**What you should do**
Go to the line that contains "Q: Can you count the round blue saucers?". Restate that line and each one after it exactly, through the end of the records, without pictures.

[Stored data]
======

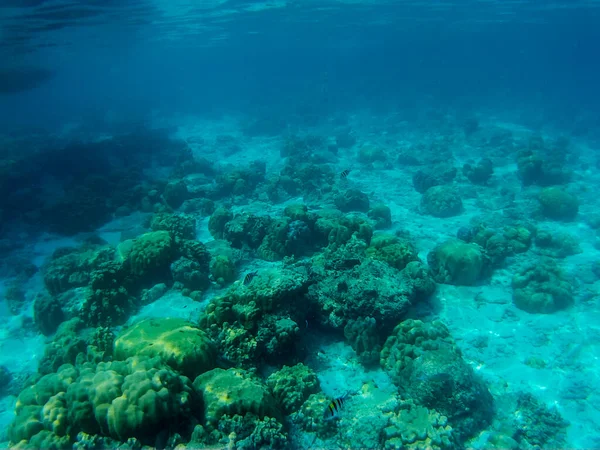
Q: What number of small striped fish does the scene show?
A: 3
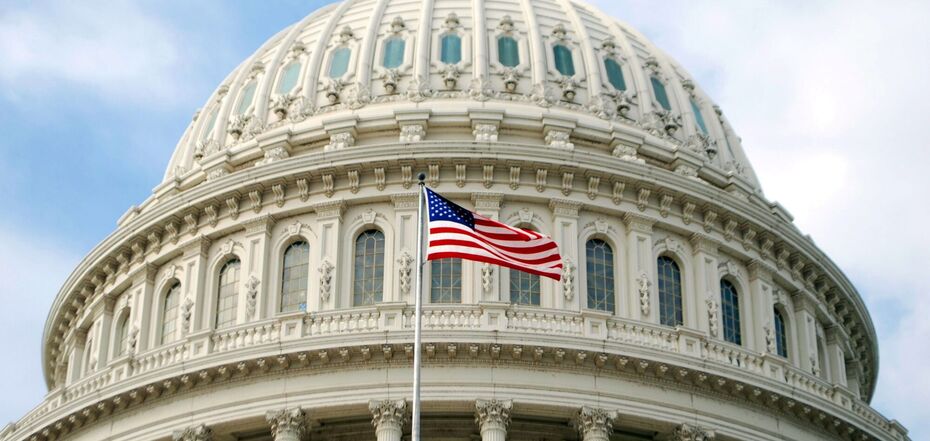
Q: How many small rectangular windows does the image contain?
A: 11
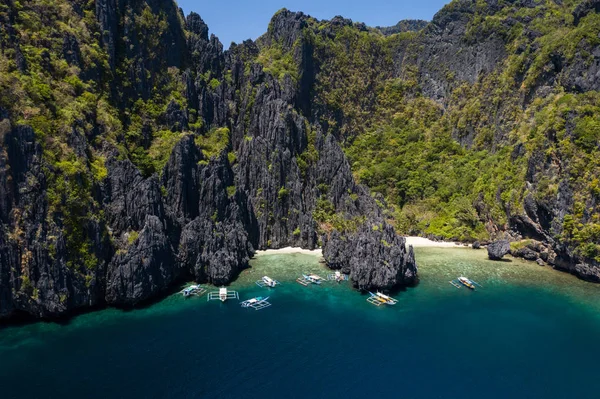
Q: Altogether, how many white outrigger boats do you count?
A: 8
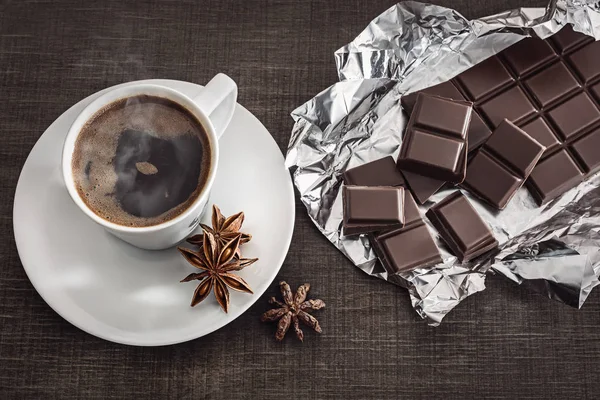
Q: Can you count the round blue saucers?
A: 0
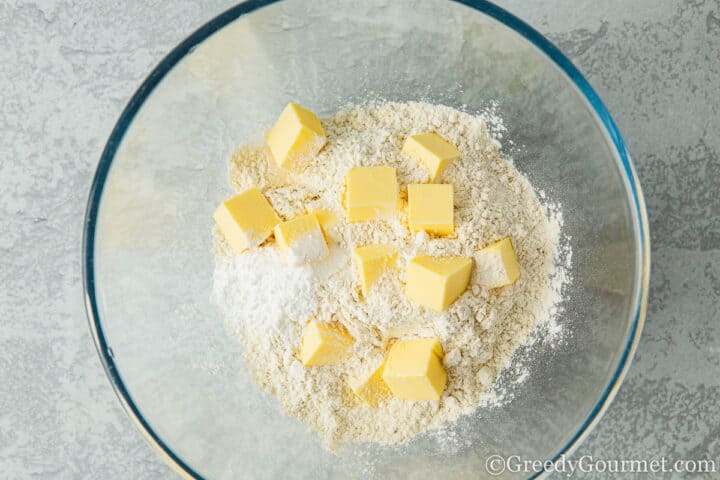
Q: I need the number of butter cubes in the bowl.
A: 12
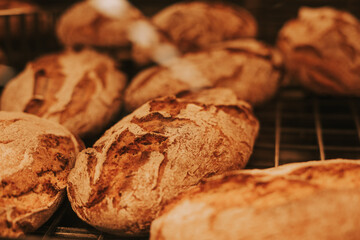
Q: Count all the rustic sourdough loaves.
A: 8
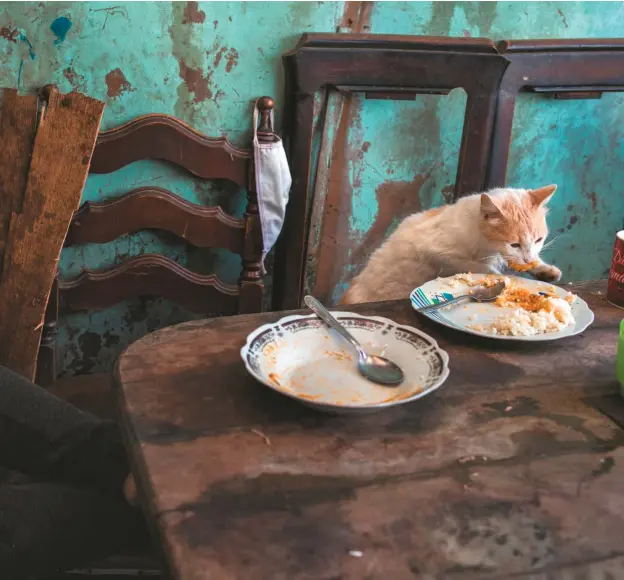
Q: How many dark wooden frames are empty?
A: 2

======

**Written reply**
Q: Can you count the round blue saucers?
A: 0
Q: I need the number of butter cubes in the bowl.
A: 12
Q: Count all the rustic sourdough loaves.
A: 8
Q: How many dark wooden frames are empty?
A: 2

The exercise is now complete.